Starting at the line that contains "Q: What's the", repeat each line exactly through the last line of the listing, and repeat nothing else.

**Provided data:**

>>>

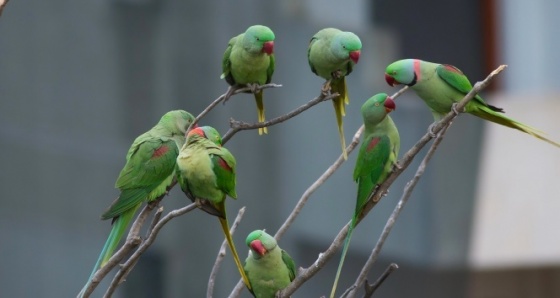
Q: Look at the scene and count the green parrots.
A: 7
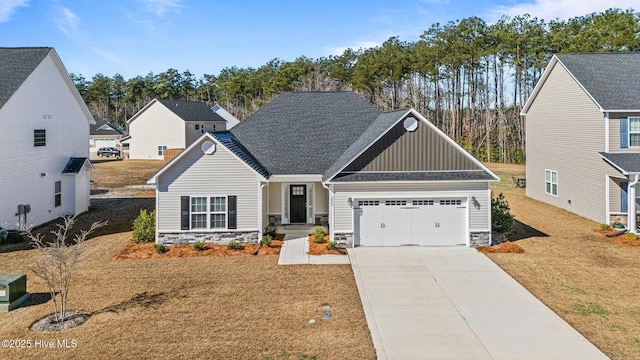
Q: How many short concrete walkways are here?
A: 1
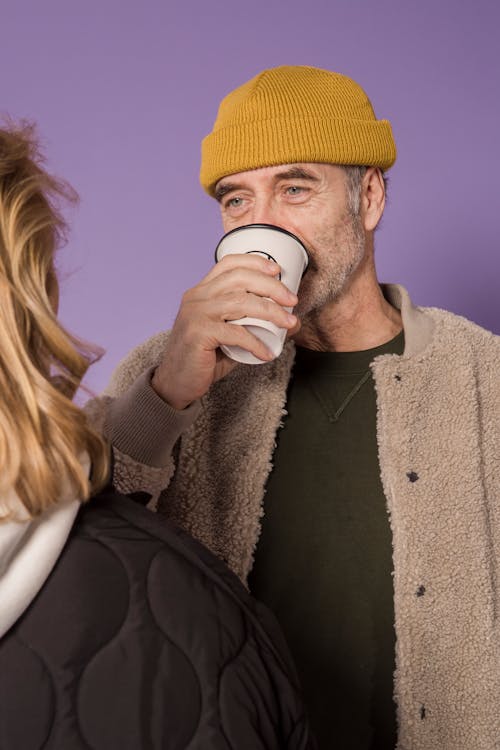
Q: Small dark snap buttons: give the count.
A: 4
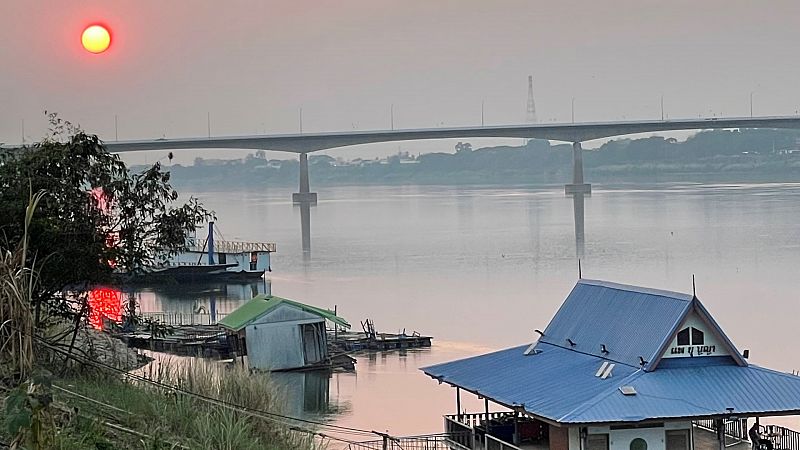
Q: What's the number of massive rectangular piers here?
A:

<<<

**Your response:**
Q: What's the number of massive rectangular piers here?
A:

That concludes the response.